If there is to be a late and dramatic surge to the play-offs then such gambles will have to be taken.

Currently there is a five-point gap to make up with eight games to play, and it’s pretty clear Watford will need to win at least six of them to have any hope of extending their season deeper into May.

Only twice in the last decade would 70 points have been sufficient to secure a play-off place, and that is an indicator that not only is this season’s Championship a bit weaker outside the top three, but not finishing in the top six this term would be a chance missed.

However, there’s a need for reflection too: those in August who thought not making the play-offs could be deemed a failure were surely in a tiny minority.
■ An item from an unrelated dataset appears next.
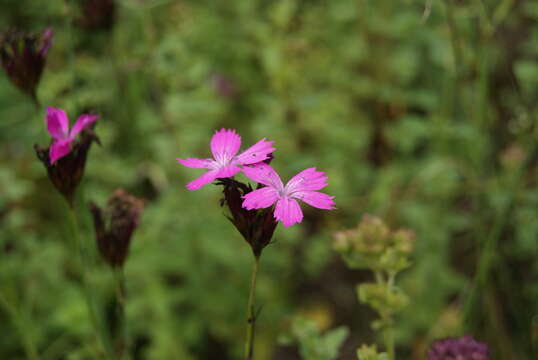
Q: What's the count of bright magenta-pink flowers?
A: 3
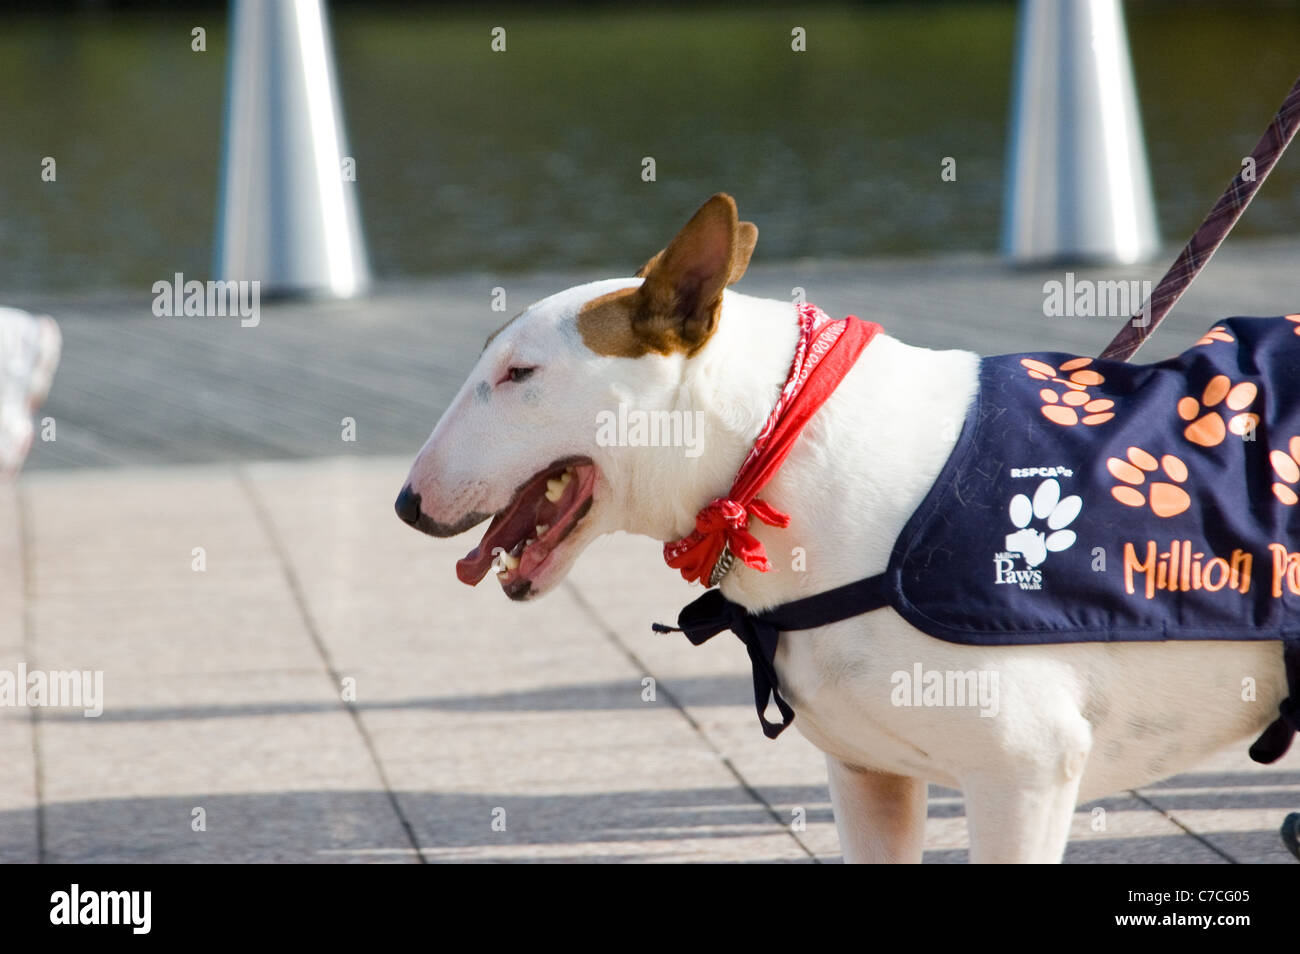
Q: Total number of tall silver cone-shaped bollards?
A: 2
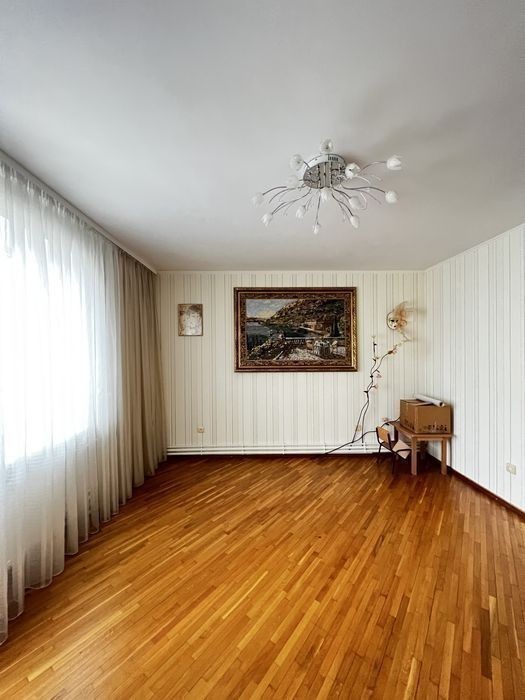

The Hornets have not been below halfway in the table, even during that recent bad run.

And they will return from the international break still in the top 12 and with a chance, if somewhat unlikely, of being involved in the play-offs.

Rather like the game at Oxford yesterday, if they fall short then while there has still been very clear progress – on and off the pitch – that nagging feeling will be there that the Hornets might have got what they craved had they been prepared to take some risks in the pursuit of glory.